### Brief
Every line of the entries with the word "count" in it should be shown.

### Available data
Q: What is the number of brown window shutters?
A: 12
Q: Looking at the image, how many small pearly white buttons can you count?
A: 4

--

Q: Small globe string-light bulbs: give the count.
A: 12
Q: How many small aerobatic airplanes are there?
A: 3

==

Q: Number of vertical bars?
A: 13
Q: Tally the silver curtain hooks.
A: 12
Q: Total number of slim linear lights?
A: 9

### Final answer
Q: Looking at the image, how many small pearly white buttons can you count?
Q: Small globe string-light bulbs: give the count.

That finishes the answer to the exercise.